Notification of serious breaches and urgent safety measures
11.—(1)  The sponsor must notify the Authority in writing of any serious breach during the clinical trial of any of the following, as soon as possible and in any event not later than 7 days after becoming aware of the breach:
(a)the principles of good clinical practice;
(b)the protocol relating to the trial, as amended from time to time in accordance with regulation 10;
(c)these Regulations.
(2)  Where the relevant institutional review board of a clinical trial requires any person to report to it any serious breach during the trial of any of the following, the person must do so in accordance with the requirements of the board:
(a)the principles of good clinical practice;
(b)the protocol relating to the trial, as amended from time to time in accordance with regulation 10.
(3)  The sponsor must, as soon as possible and in any event not later than 7 days after the date any urgent safety measure referred to in regulation 21 is taken in relation to a subject of the clinical trial, give written notice to the Authority of the measure taken and the circumstances giving rise to the measure.
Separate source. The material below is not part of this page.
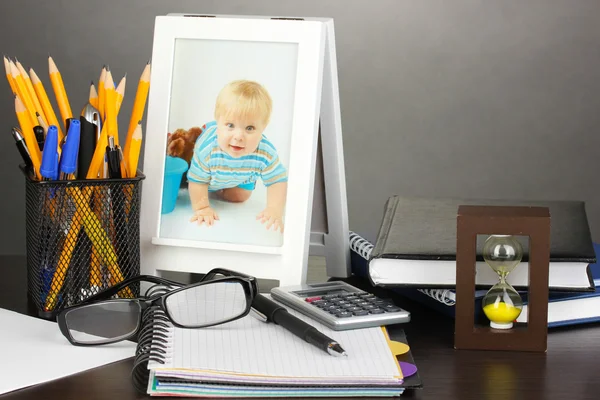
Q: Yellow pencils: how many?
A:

(4)  In this regulation, “serious breach” means a breach during a clinical trial which is likely to affect to a significant degree —
(a)the safety, or physical or mental integrity, of any subject of the trial; or
(b)the scientific value of the trial.
Notification of status of clinical trial
12.—(1)  Within 14 days after the end of each reporting period of a clinical trial, the sponsor must provide to the Authority a report on the status of the trial in the form and manner specified on the Authority’s website, which must include the following:
(a)whether the trial has commenced and, if so, the date of commencement of the trial;
(b)the number of subjects who have been enrolled at a trial site;
(c)the number of subjects who have completed the trial at a trial site;
(d)whether any audit has been conducted on the trial;
(e)whether the trial is concluded, terminated or suspended and, if so, the date of the conclusion or termination, or the date of suspension.
(2)  In addition to paragraph (1), the Authority may at any time require the sponsor to give the Authority a report on the status of the clinical trial immediately or within such other time as the Authority specifies; and the sponsor must comply with the requirement.
(3)  The sponsor must —
(a)subject to paragraph (4), notify the Authority of the conclusion of the clinical trial within 30 days after the date of such conclusion; and
(b)submit to the Authority a final report of the trial within one year after the date of such conclusion, or such longer period as the Authority may allow in any particular case.
(4)  The sponsor must notify the Authority of any suspension of the clinical trial, or its termination (if the termination takes place before the date of conclusion of the trial or the concluding event specified in the protocol for the trial), within 15 days after the date of the suspension or termination.
(5)  The notifications referred to in paragraphs (3) and (4) must be in the form and manner required by the Authority.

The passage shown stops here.